Haberin yayım tarihi
2011-05-08
Haberin bulunduğu kategoriler

Belçika'da Yaşayan Vatandaşlarımızın Psikososyal Ekonomik Sorunları Ve Öneriler..

* Prof.Dr.Abdülkadir ÇEVİK

 * B.Senem ÇEVİK

Göçler insanlık tarihinin başından beri süregelen bir coğrafi değişikliktir. Göç psiko- sosyal bir süreç olduğu kadar ekonomik ve kültürel bir olgu olarak da tanımlanabilir. Göç toplumsal olarak karmaşık bir olaydır. İç ve dış göçlerin tümü göç eden bireyler üzerinde çeşitli sosyal ve psikolojik etkiler bırakmaktadır. İç göçlerde göç etme sebebi ve şekli farklılık göstermektedir. Ancak dış göçler genellikle isteyerek, daha iyi bir yaşam kurmak üzere sosyal ve ekonomik şartları geliştirmek amacıyla gerçekleşmektedir. Öte yandan bazı bireyler yasadışı örgüt veya kuruluşlarla bağlantılı olmaları veya suç teşkil eden çeşitli olaylarla bağlantılı oldukları için göç etmeyi tercih etmişlerdir.

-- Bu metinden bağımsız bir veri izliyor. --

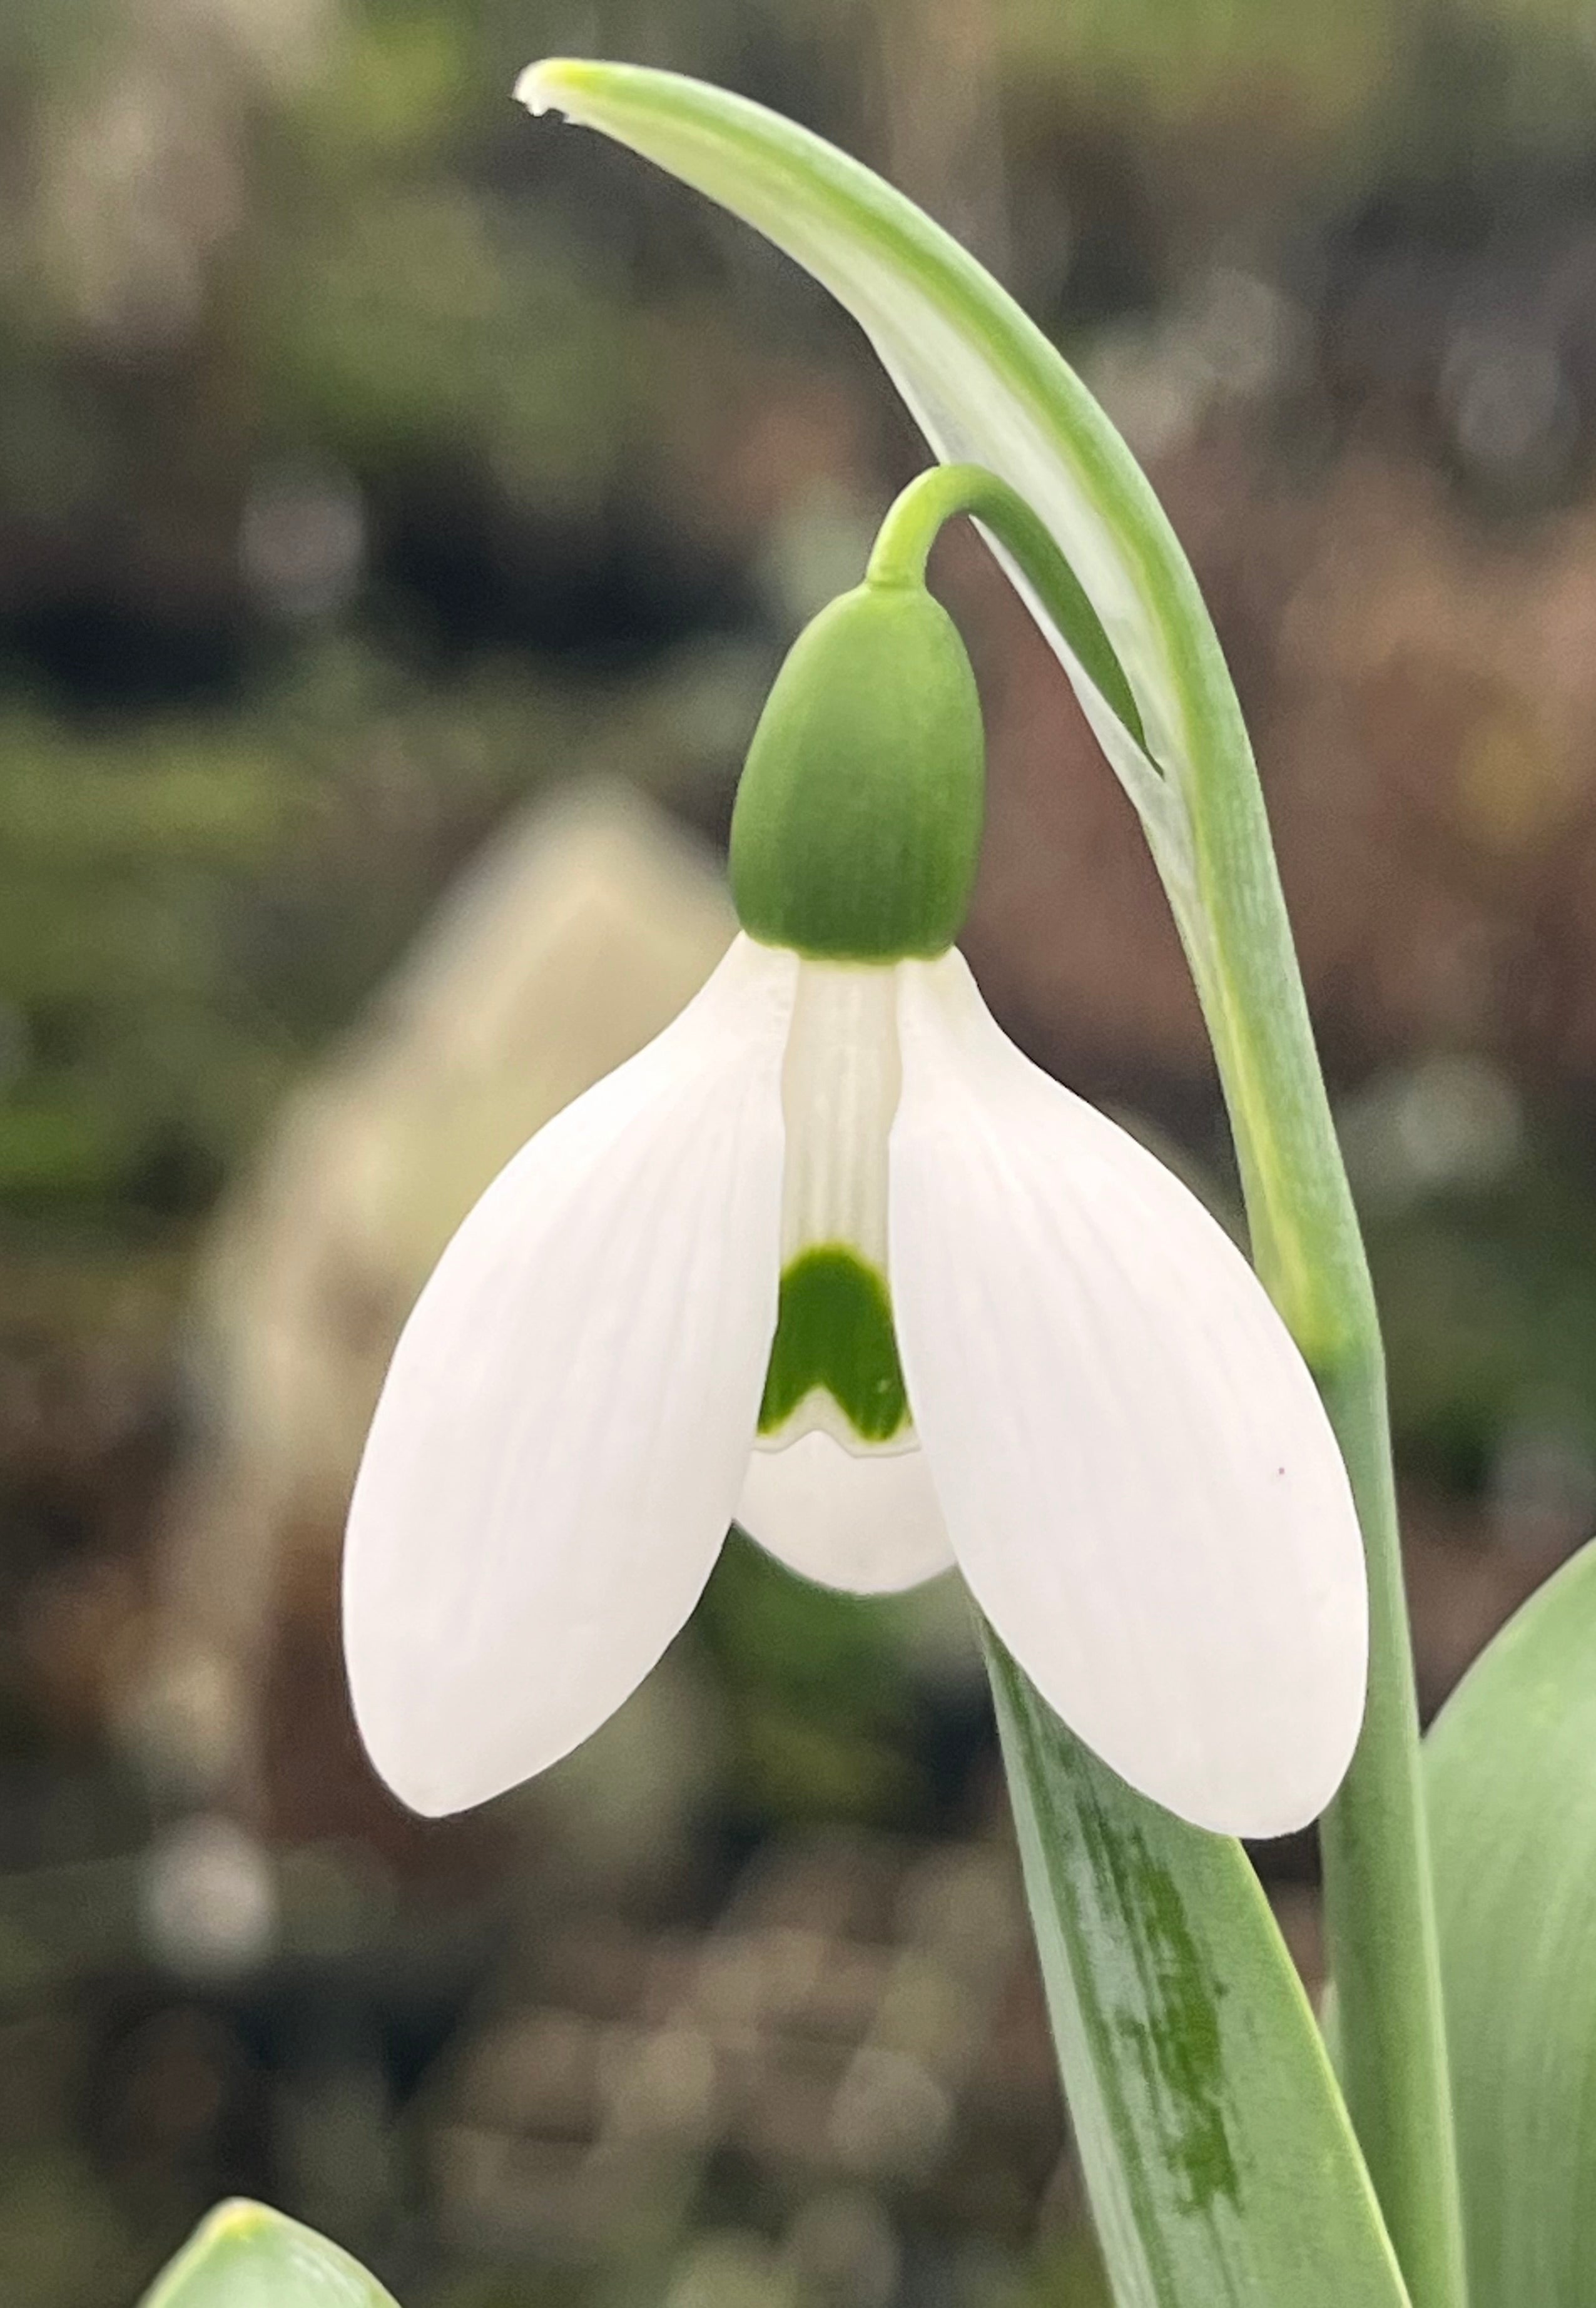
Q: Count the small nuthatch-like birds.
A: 0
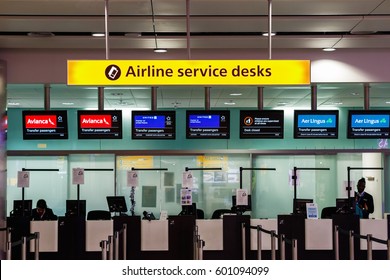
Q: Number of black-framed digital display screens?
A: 7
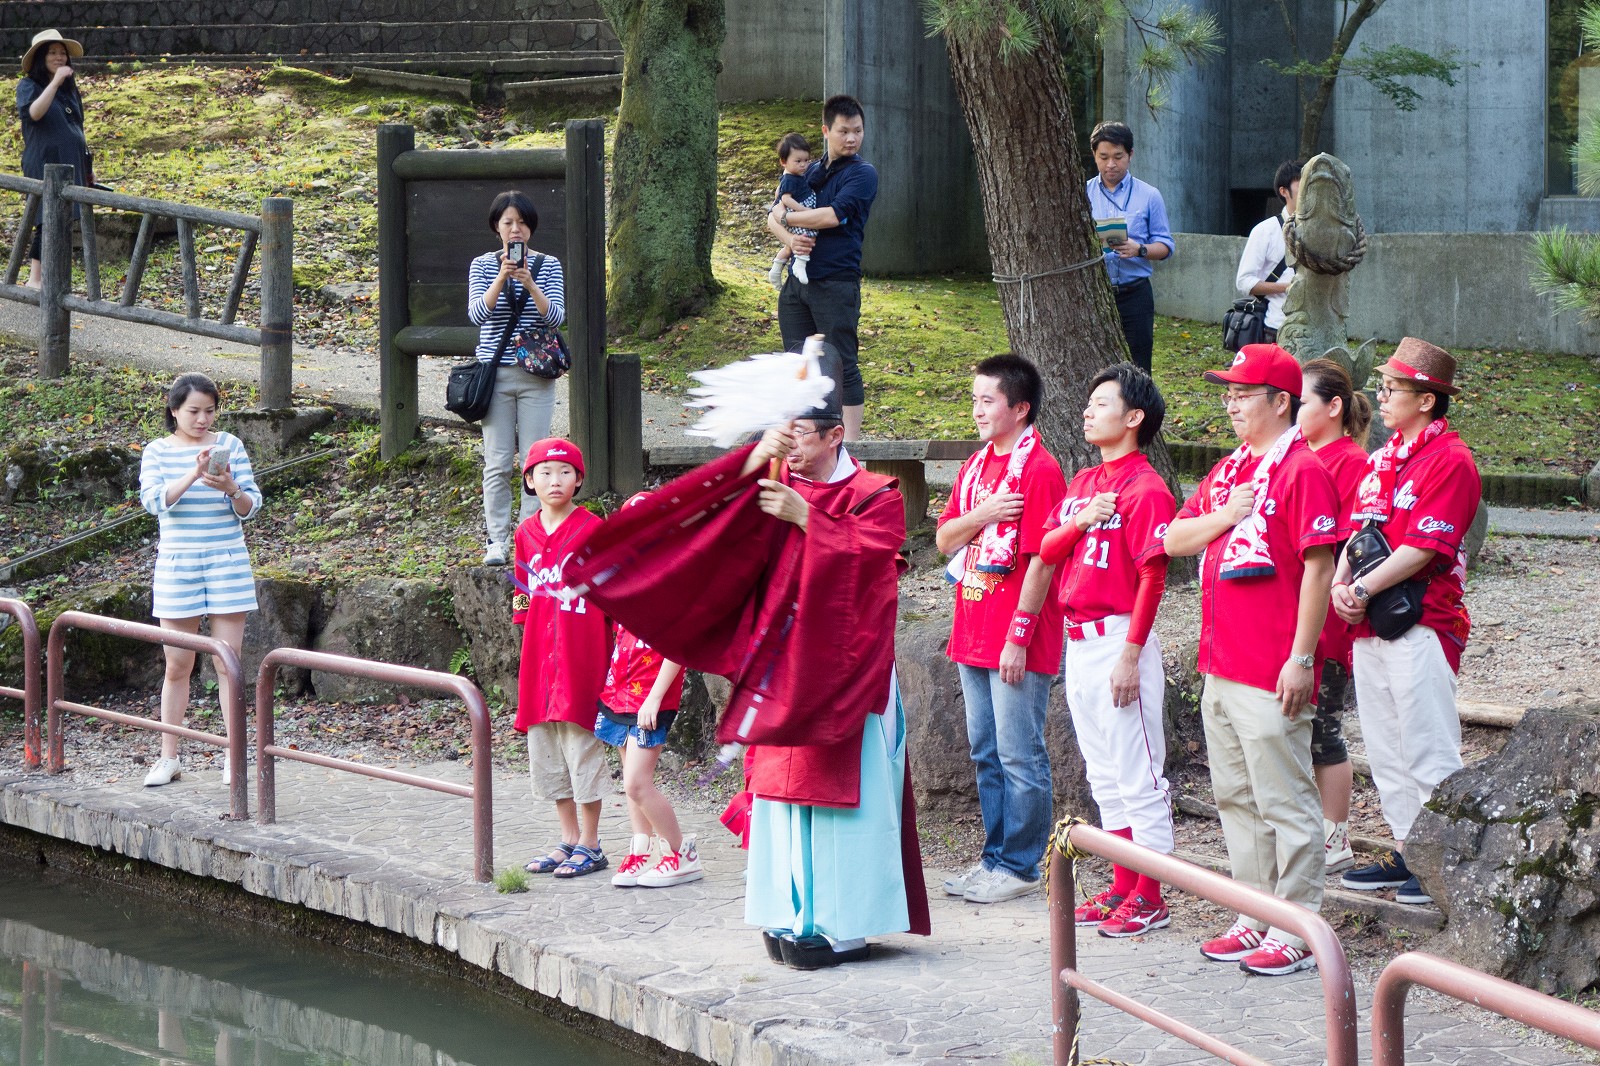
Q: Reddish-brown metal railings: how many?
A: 5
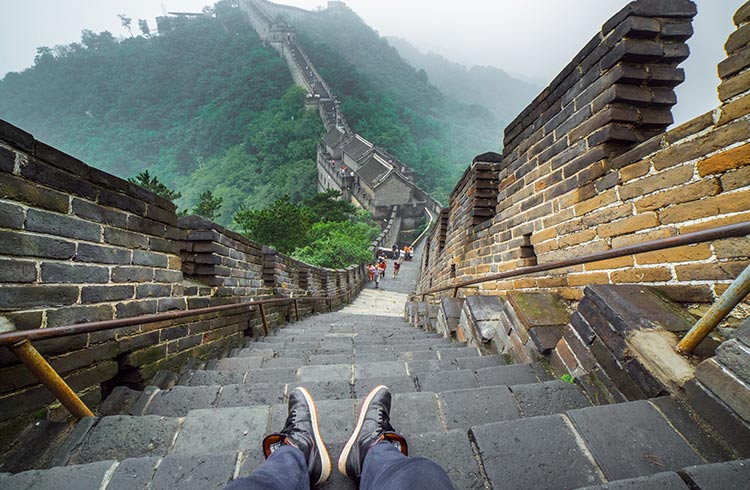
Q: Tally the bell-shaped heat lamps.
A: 0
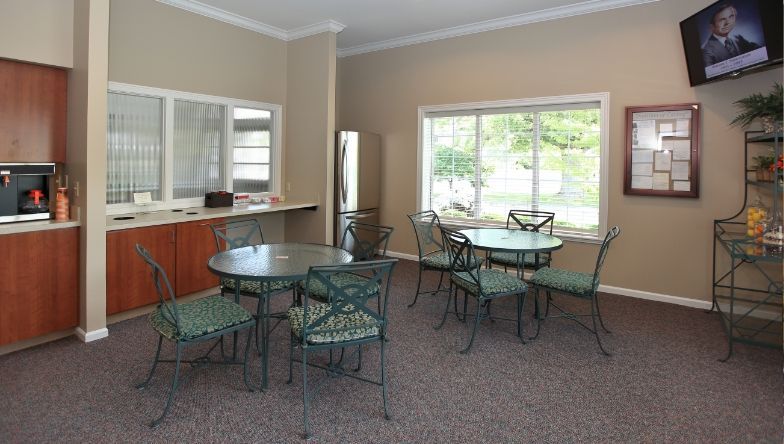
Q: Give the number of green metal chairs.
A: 8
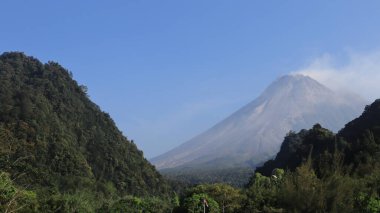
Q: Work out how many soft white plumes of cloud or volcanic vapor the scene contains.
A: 1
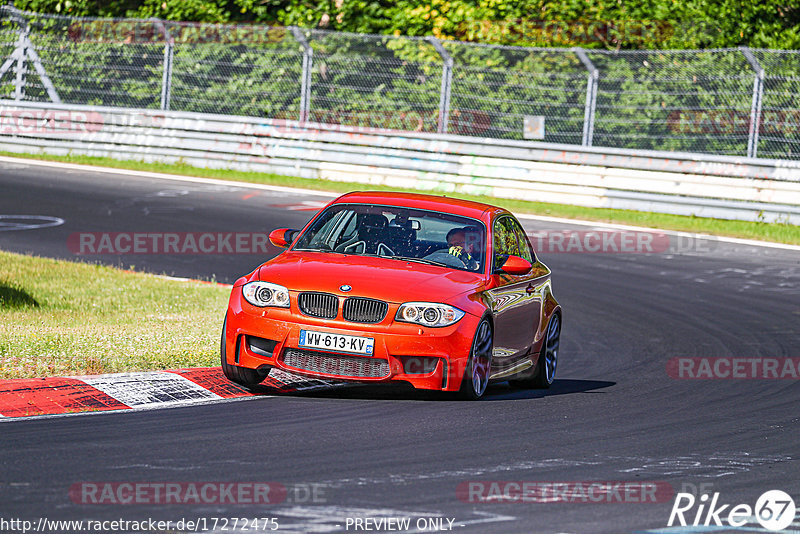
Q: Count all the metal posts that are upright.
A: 6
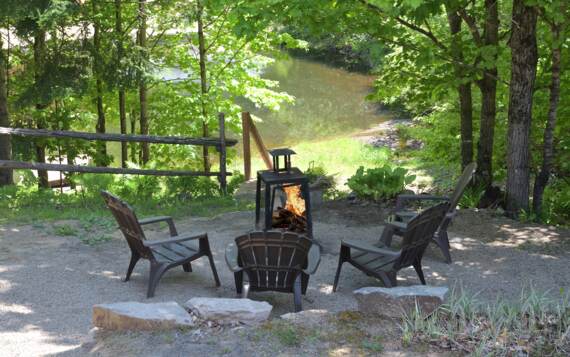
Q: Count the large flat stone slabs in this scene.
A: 3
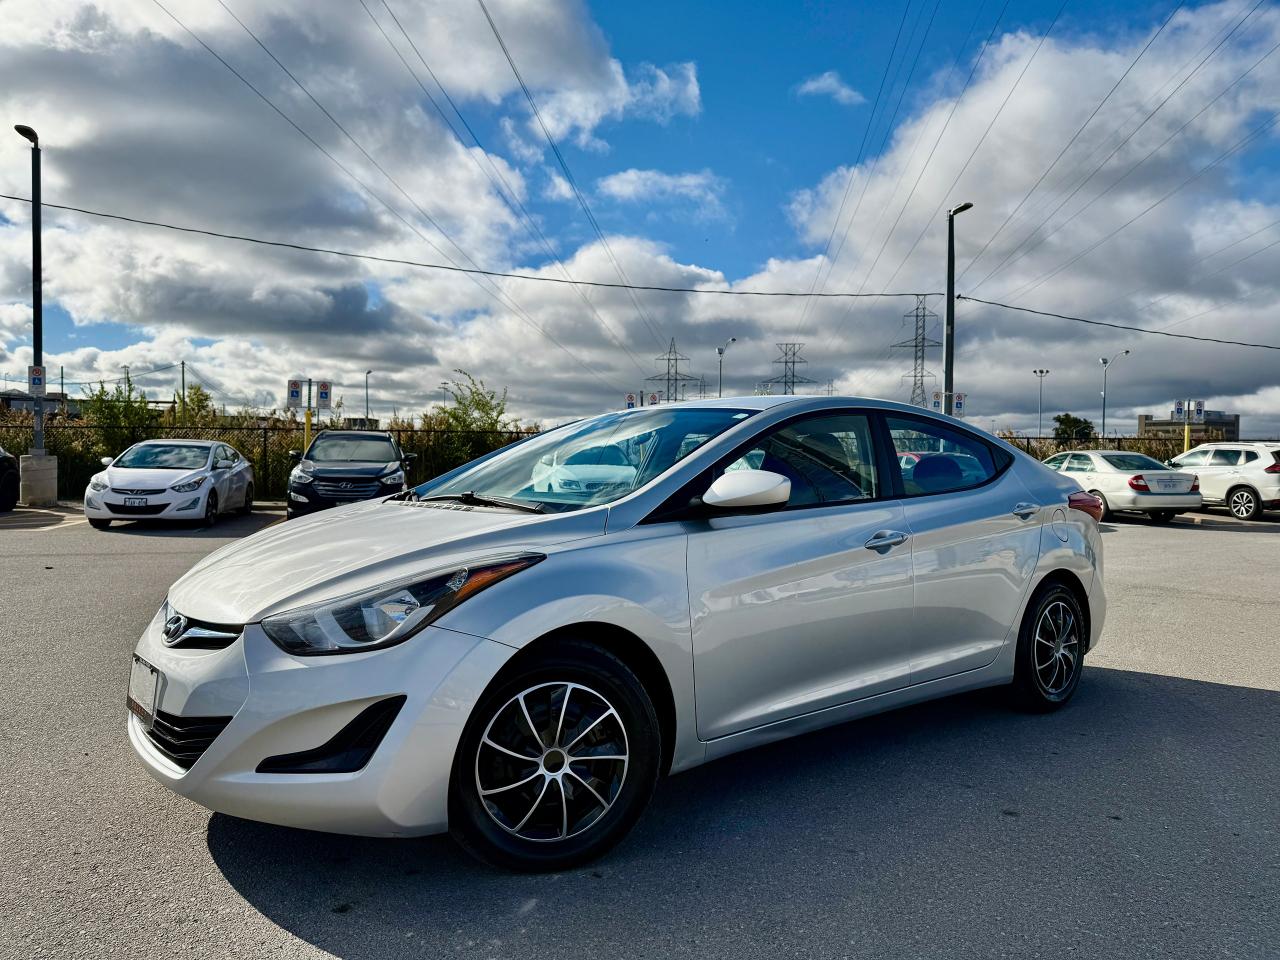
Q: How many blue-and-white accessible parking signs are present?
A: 9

Göç eden birey içinde yaşadığı, doğduğu veya büyüdüğü toprakları geride bırakıp yeni bir hayata başlamaktadır. Tamamen farklı bir yerde, yabancılık çektiği bir ortamda yeni hayatına başlayan bireyler çoğunlukla uyum sorunu ile karşılaşmaktadır. Bir değişim süreci olan göç bireyin sosyal yaşantısı ile aile yaşantısını tamamıyla etkilemektedir.

Değişim, toplumda var olan dinamik-durağan dengeyi sarsarak yeni dengelerin ya da dengesizliklerin yaşanmasına neden olmaktadır. Göçün etkisi yalnızca göçmenler üzerinde görülmez. Göç alan şehirler veya ülkeler de göçten etkilenirler. Göç sonucu o şehirlerin veya ülkelerin demografik yapılarında meydana gelen değişimler, hem göçmen hem de ev sahibi toplulukta psikolojik süreçleri harekete geçirir. Ev sahibi topluluk düzeninin bozulduğundan şikayetçi olmaya başlar. Yaşam tarzının etkilendiğini, farklı düşünen, davranan insanların tavırlarından, iletişim biçimlerinden duyulan rahatsızlıklar dile getirilmeye başlanır. Genelde ev sahibi konumundakiler göçmenleri küçümser, aşağılar ve horlarlar. Onların bu tutumları zaten yıkık durumdaki göçmenin daha fazla duyarlı hale gelmesi ve kendini öteki olarak görmesine neden olur. Bu durum göçmenlerin uyumunu bozduğu gibi entegrasyonu da zorlaştırır. Kırsal bölgelerden büyük kentlere göç edenler öteki olma ve yabancılık duygusunu çok çarpıcı bir biçimde yaşarlar. Bu yabancılık duygusunun yarattığı bunalımı hafifletmek için göçmenler kendiliklerinden doğal olarak hemşehrilik ve tanışıklık duyguları ile genellikle göç ettikleri kentlerde bir araya gelerek belirli mahalleler oluştururlar veya o mahallelerde yaşarlar. Örneğin Ankara’da Erzurum’dan gelen vatandaşlarımızın oluşturduğu Erzurumlular mahallesi vardır. Keza Belçika’da Emirdağ’dan göç edenlerin yaşadığı bir başka Emirdağ (Skaarbek) vardır. Bir araya gelme, bir grup oluşturma, birliktelik bireysel zayıflıkların hissedilmesini engellediği gibi dayanışma ve grup gücüyle bireyin güvenlik duygusunu yaşamasına sebep olur. Çünkü birey için grubun diğer üyeleri psikolojik olarak yardımcı ego, yardımcı benlik işlevi görürler. Bunun yanı sıra aynı köy, kasaba, şehir ya da ülkeden gelen kişilerin bir arada belirli bölgelerde toplanmaları yaşayabilecekleri yabancılık kaygısı ve korkusuna engel olur.  Keza aynı dili , aynı kültürü ve davranışları paylaşıyor olmaları da hem yabancılık duygusuyla ilgi kaygıları azaltmakta hem de varolan kimliklerini daha güçlü koruyup devam ettirmelerine yol açmaktadır.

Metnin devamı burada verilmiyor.